Yudi menjelaskan, melalui TWK itu pula pemerintah semestinya melakukan pembinaan. Dengan demikian, kelompok-kelompok yang dianggap melenceng dari wawasan kebangsaan dapat diedukasi dan juga dapat terangkul.
“Tapi intinya, tugas negara itu selain menghukum itu harus mengedukasi. Jadi, kelompok-kelompok yang mulai dianggap melenceng itu, semangatnya itu bukan malah menyingkirkan, tapi merangkul dan mengedukasi,” ujar dia.

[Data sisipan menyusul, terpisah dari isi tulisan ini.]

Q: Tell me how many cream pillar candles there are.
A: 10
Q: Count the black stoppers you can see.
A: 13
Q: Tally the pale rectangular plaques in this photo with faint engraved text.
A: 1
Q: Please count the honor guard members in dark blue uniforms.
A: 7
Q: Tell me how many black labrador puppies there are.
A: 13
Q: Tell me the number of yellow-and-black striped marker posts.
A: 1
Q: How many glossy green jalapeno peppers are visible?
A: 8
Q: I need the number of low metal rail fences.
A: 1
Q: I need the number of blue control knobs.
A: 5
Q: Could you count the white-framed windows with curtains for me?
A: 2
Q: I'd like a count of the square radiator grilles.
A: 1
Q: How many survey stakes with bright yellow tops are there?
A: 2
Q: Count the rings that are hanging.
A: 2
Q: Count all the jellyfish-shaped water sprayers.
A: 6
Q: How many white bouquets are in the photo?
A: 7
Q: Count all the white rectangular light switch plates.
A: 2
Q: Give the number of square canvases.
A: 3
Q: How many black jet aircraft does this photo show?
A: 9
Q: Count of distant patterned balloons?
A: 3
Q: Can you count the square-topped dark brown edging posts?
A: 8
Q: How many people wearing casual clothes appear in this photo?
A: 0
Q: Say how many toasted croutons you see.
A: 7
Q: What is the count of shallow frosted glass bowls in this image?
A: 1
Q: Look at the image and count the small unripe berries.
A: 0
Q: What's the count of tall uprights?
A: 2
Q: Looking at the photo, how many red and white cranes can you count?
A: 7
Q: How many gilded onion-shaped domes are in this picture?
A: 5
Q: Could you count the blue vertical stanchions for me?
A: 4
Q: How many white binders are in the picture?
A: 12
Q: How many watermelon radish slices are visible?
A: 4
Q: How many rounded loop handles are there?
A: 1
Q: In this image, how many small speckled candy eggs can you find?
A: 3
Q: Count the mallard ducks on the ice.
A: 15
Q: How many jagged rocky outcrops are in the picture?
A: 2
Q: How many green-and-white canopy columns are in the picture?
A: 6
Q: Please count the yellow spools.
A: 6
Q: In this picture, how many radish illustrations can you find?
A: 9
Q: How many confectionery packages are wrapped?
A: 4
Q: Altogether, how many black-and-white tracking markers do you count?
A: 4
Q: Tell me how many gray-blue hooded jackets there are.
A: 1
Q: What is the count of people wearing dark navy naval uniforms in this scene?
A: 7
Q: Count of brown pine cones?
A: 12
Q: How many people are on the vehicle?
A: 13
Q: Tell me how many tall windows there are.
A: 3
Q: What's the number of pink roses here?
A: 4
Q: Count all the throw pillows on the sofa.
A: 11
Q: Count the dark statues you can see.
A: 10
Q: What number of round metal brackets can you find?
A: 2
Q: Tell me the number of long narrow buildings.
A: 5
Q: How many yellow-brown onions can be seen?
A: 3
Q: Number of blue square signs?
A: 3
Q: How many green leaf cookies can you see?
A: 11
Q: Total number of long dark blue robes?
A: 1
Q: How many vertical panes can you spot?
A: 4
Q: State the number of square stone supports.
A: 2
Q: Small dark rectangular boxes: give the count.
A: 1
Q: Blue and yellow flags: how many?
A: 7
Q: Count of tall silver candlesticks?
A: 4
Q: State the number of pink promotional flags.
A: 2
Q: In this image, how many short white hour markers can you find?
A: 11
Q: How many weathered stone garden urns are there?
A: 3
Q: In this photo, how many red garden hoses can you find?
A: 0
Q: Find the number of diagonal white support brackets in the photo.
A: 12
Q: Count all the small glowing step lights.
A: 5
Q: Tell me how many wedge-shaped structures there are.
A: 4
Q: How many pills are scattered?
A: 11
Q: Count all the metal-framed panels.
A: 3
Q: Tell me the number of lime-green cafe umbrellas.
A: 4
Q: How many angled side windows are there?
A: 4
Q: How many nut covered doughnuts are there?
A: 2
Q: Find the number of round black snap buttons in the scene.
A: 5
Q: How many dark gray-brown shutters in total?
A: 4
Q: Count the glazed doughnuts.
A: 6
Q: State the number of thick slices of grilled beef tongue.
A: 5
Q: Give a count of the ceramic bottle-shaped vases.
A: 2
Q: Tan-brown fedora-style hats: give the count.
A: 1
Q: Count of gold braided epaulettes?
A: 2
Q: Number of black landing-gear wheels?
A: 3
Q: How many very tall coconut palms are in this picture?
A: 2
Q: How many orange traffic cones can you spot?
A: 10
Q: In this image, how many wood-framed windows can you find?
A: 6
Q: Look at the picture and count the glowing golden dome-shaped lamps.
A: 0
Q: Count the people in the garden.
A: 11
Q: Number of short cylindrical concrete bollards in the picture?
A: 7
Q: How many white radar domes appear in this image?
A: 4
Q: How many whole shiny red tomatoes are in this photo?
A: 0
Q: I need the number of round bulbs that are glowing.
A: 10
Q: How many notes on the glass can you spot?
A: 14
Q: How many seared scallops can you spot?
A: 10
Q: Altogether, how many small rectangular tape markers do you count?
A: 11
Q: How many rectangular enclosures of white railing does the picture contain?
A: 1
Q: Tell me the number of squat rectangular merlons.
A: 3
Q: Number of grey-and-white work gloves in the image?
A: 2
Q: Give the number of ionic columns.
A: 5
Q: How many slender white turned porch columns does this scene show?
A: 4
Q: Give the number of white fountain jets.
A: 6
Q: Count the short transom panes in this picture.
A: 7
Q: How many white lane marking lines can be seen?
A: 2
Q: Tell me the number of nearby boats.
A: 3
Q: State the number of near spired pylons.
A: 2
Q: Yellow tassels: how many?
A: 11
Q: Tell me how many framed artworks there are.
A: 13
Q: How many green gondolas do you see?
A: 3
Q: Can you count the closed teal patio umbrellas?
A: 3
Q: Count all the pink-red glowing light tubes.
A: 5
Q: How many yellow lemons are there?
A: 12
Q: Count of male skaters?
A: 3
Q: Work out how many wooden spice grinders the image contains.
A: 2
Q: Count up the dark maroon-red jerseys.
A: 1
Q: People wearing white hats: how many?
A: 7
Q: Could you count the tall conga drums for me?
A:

Dia juga menjelaskan terkait rapor merah dalam TWK, yang belakangan ramai karena 51 pegawai Komisi Pemberantasan Korupsi (KPK) yang dinyatakan tidak dapat melanjutkan karier di KPK karena hal tersebut. Dia mengatakan, rapor merah itu bisa dikategorikan pegawai tersebut sudah tidak mau bekerja lagi untuk institusi negara.
“Pertama, harus ditanya mau melanjutkan atau tidak? Kalau melanjutkan, ini persayaratan-syaratnya yang harus dilalui," kata dia menerangkan.
Sebab, kata Yudi, pengertian merah atau tidak itu sebenarnya relatif. Dia berpandangan, merah itu berarti orang tersebut sudah tidak mau bekerja di institusi negara karena melihat negara ini adalah negara thagut dan lain hal semacamnya.
"Kalau menurut saya, merah itu sudah tidak mau bekerja di institusi negara karena negara ini negara thagut. Pernah komitmen dalam aksi-aksi teroris. Ada intensi ingin merobohkan tata negara. Itu benar-benar tak akan terampuni itu,” kata Yudi.